__AIM OF THE TASK__
Please go through the records below and return every line holding the word "contain".

Segment Start: RECORDS FOR THIS EXERCISE

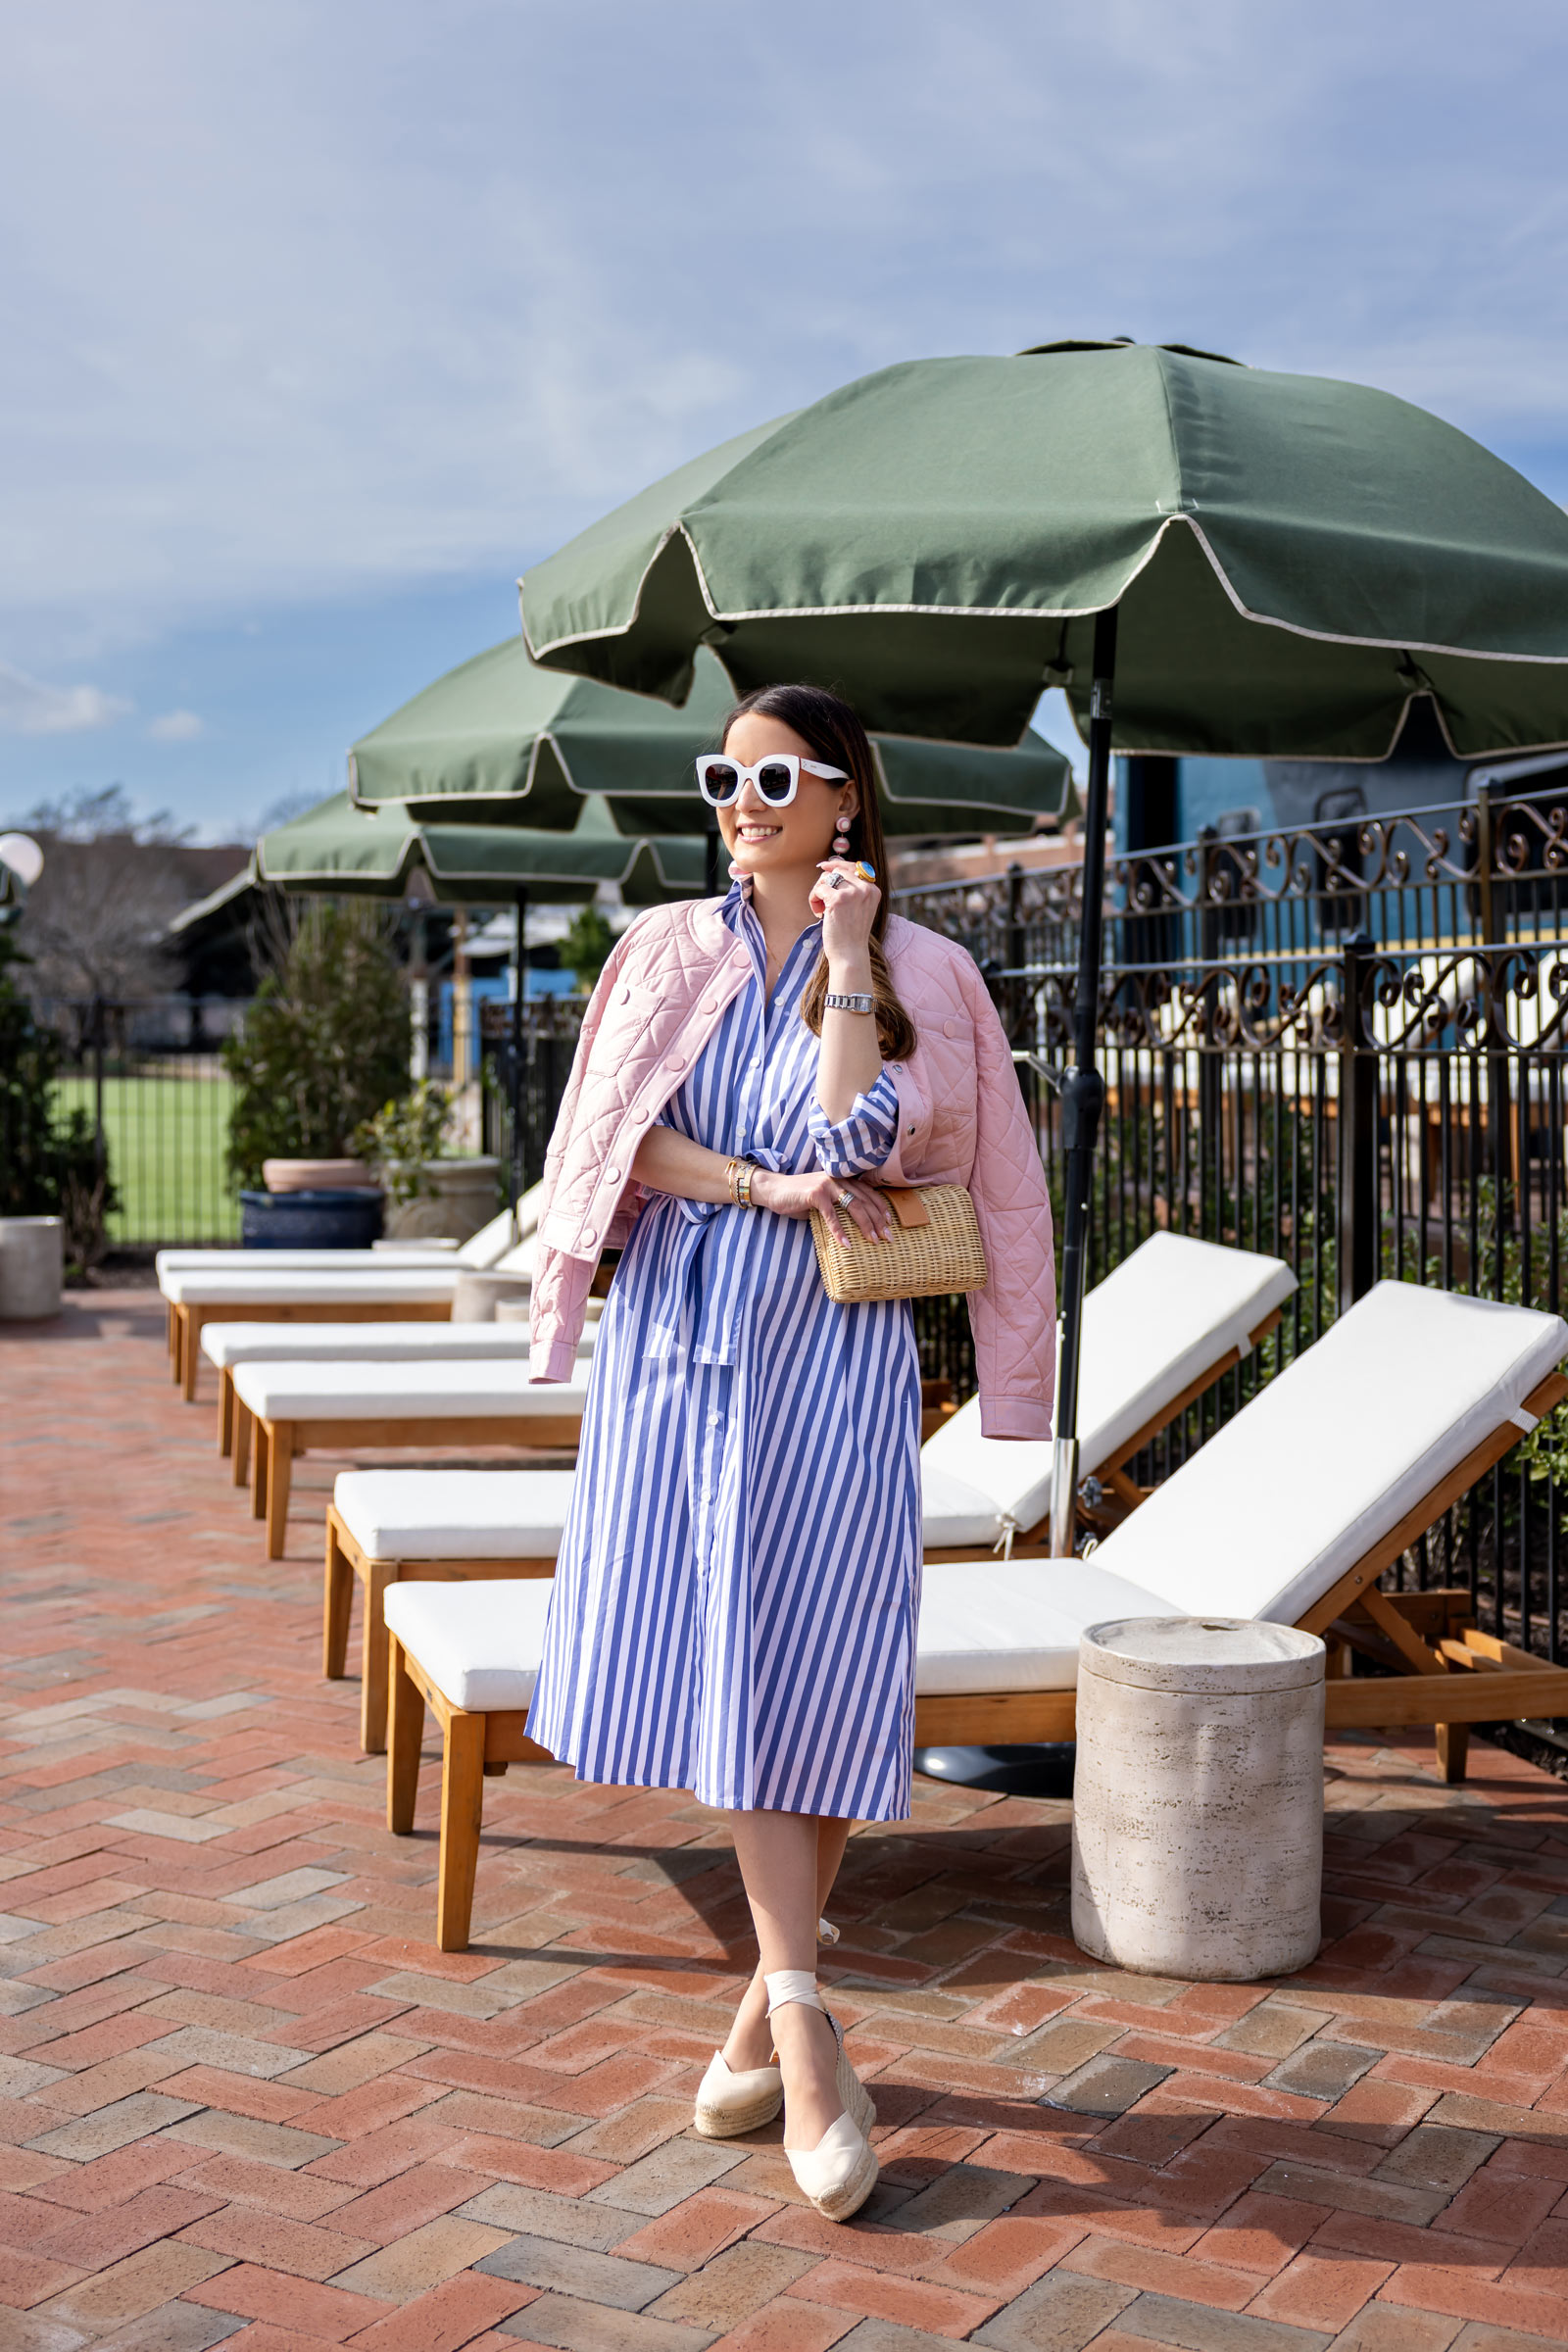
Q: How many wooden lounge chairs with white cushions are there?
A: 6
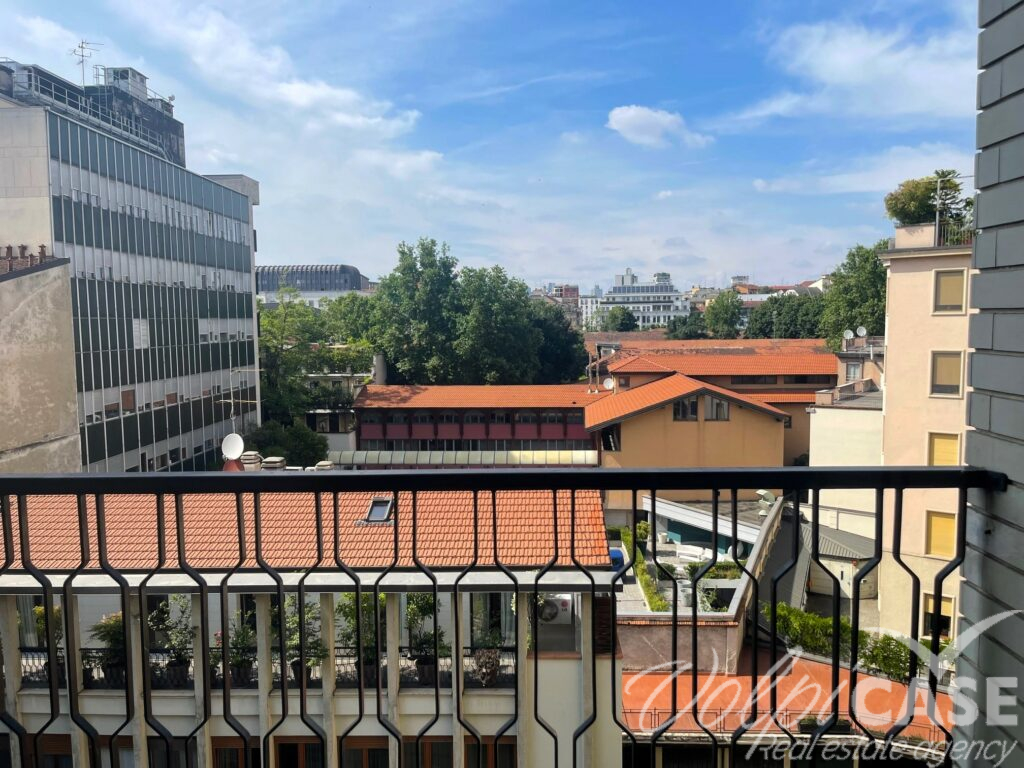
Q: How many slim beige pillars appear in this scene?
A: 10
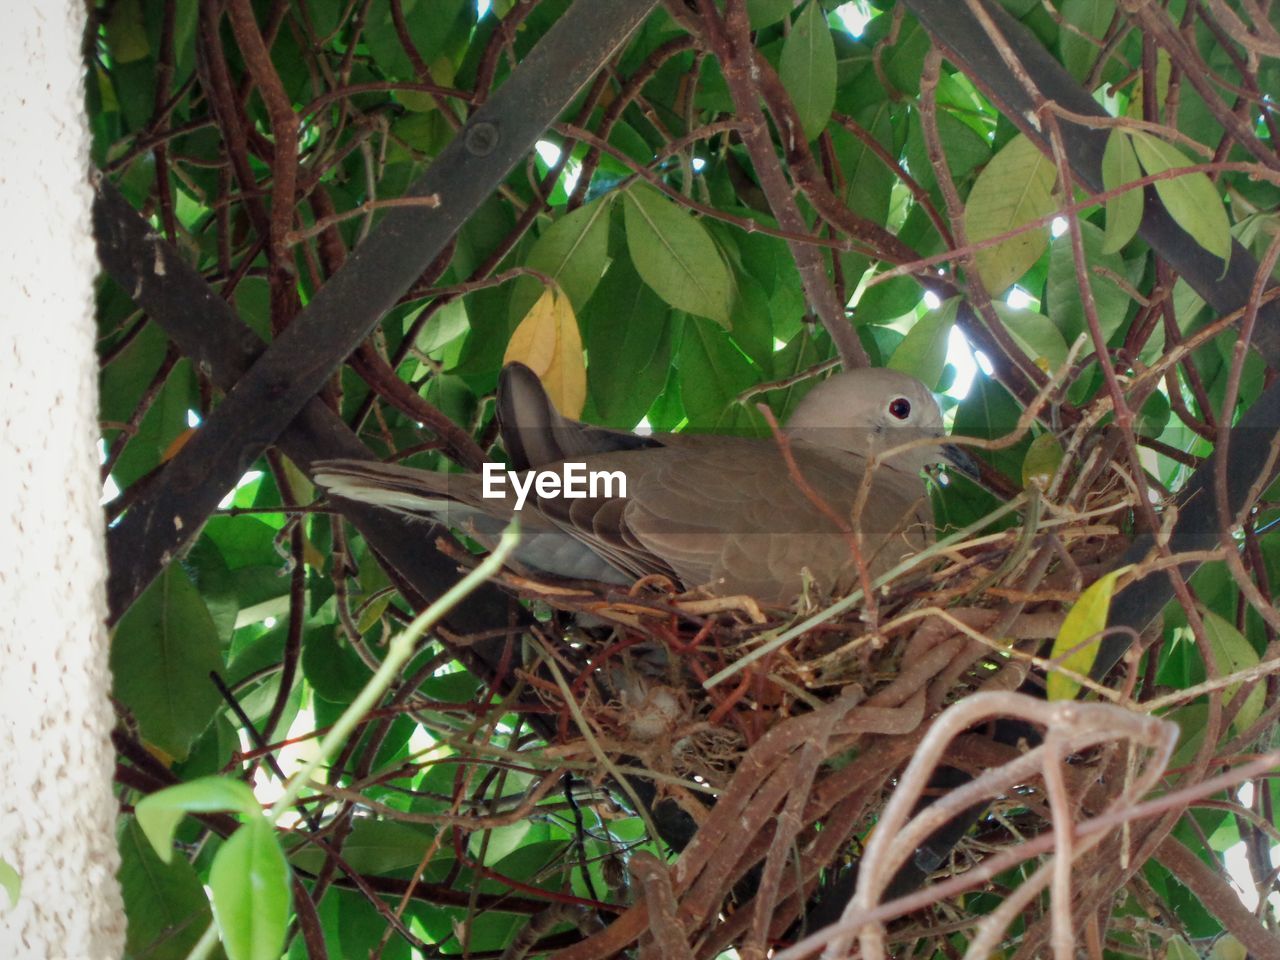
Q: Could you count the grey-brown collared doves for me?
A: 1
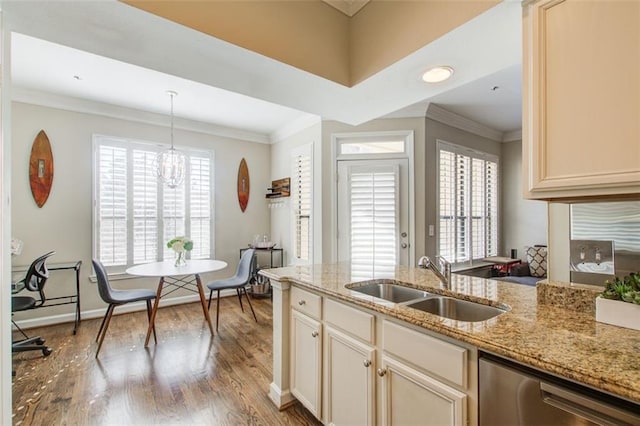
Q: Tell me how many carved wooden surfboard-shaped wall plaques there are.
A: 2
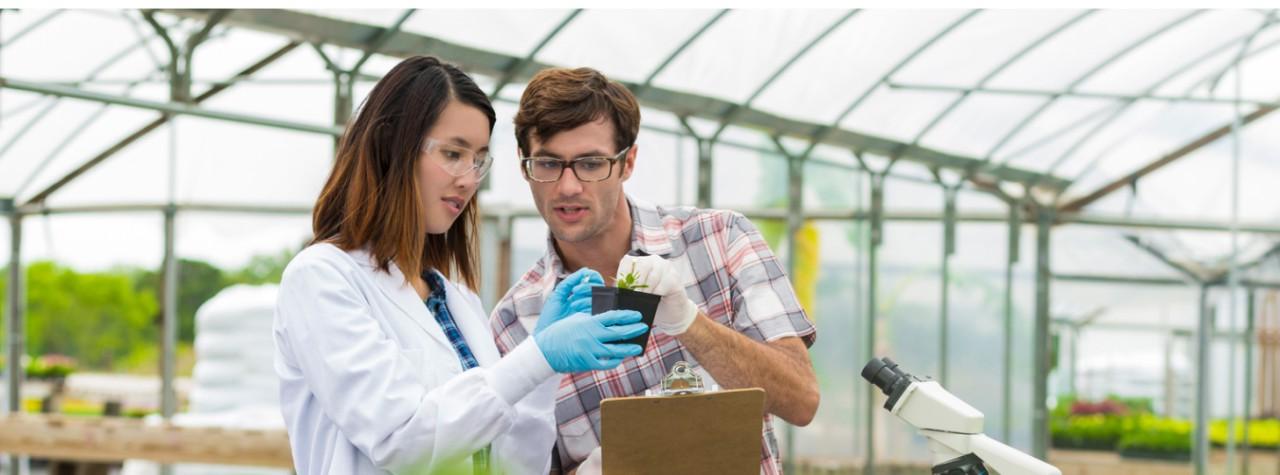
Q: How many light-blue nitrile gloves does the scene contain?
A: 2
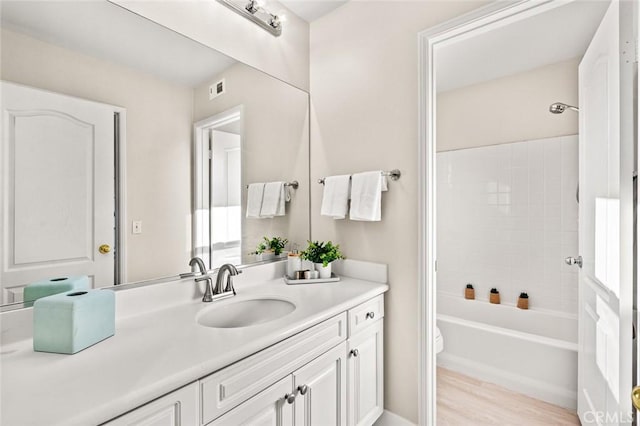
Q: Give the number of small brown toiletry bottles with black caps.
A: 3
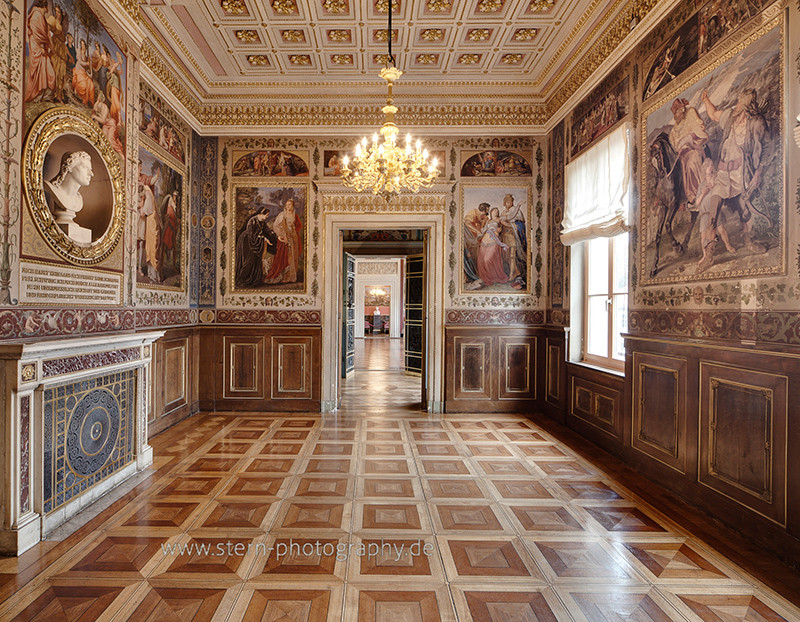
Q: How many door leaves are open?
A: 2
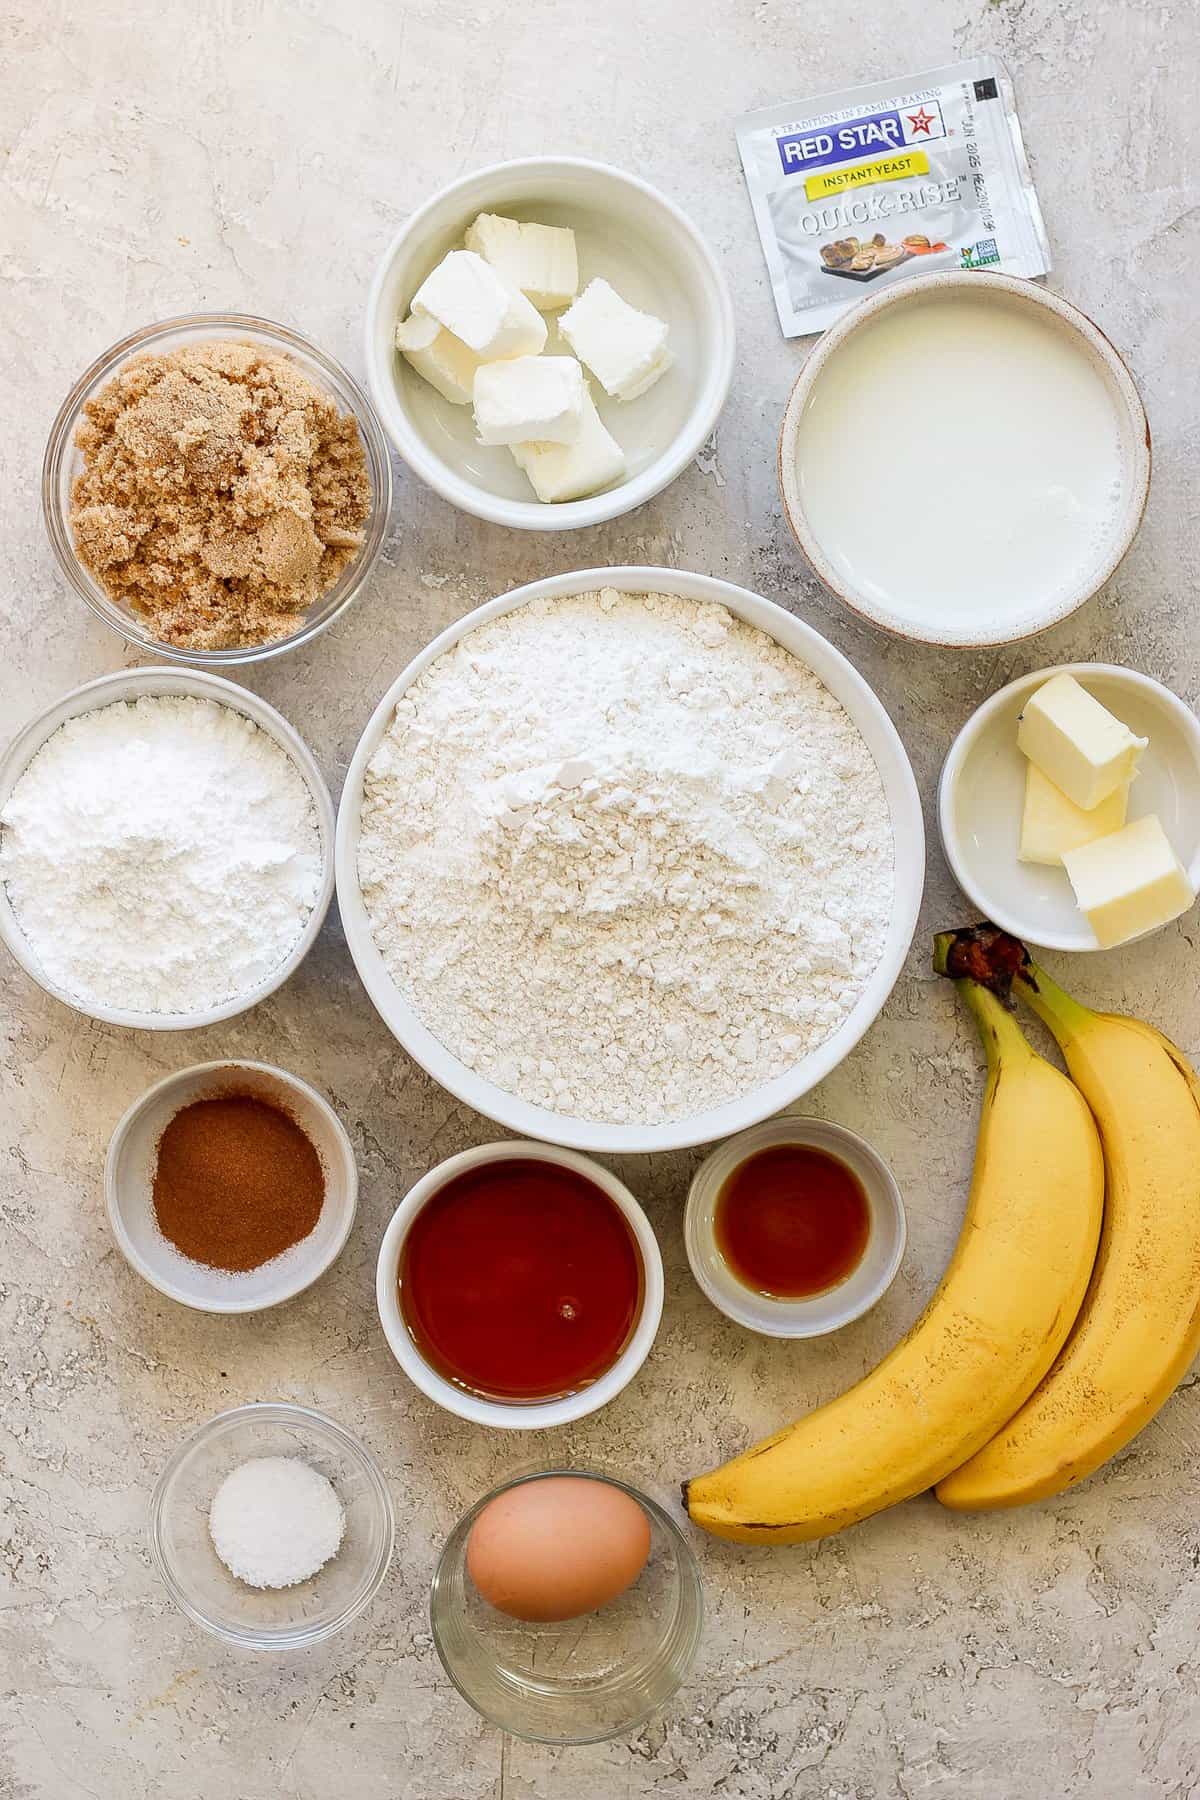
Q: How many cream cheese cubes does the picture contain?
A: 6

Segment End: RECORDS FOR THIS EXERCISE

__ANSWER SECTION__
Q: How many light-blue nitrile gloves does the scene contain?
Q: How many cream cheese cubes does the picture contain?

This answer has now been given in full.